WHAT IS NEEDED: Every line in the records below that holds "dark" must be identified and copied.

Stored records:
★ ★ ★ ★ ★ ★ ★

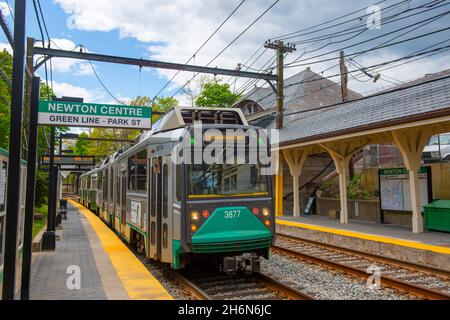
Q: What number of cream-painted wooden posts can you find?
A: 3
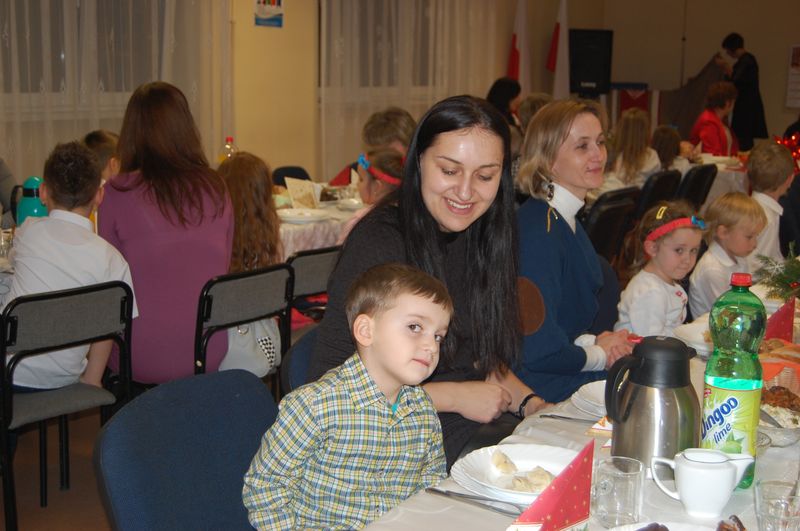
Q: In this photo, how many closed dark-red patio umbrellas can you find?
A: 0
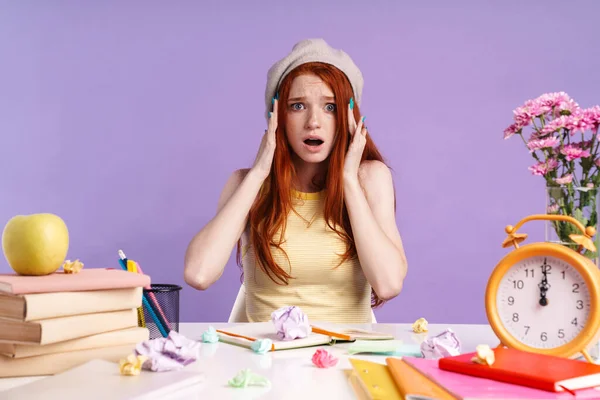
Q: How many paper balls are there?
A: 11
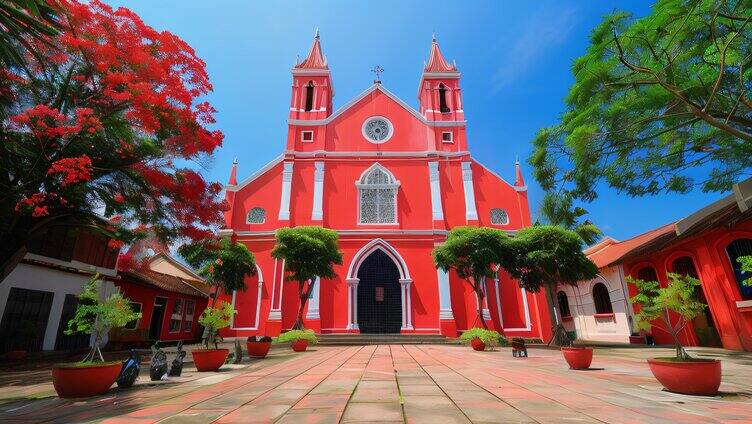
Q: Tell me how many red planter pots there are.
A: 7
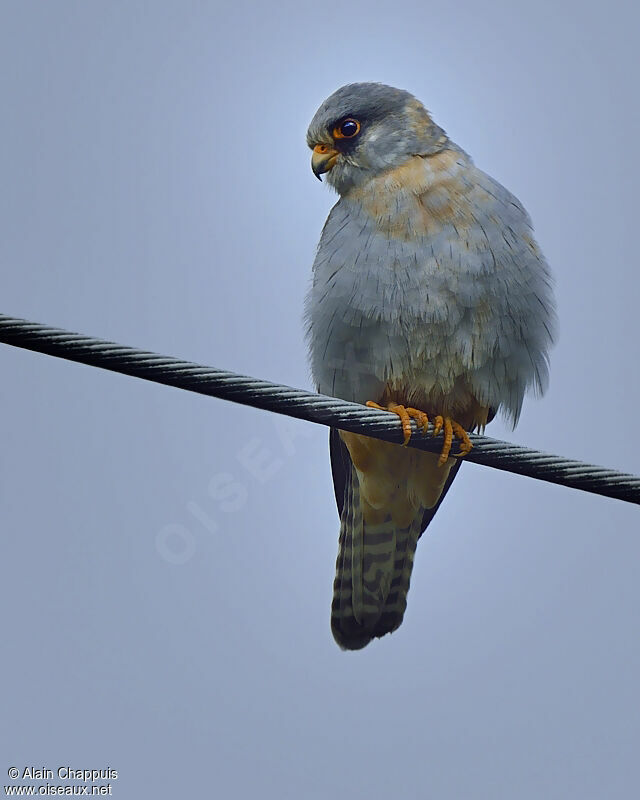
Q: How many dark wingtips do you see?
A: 2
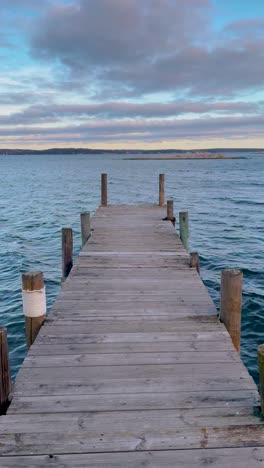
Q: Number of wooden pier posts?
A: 11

★ ★ ★ ★ ★ ★ ★

EXERCISE OUTPUT:
Q: In this photo, how many closed dark-red patio umbrellas can you find?
Q: How many dark wingtips do you see?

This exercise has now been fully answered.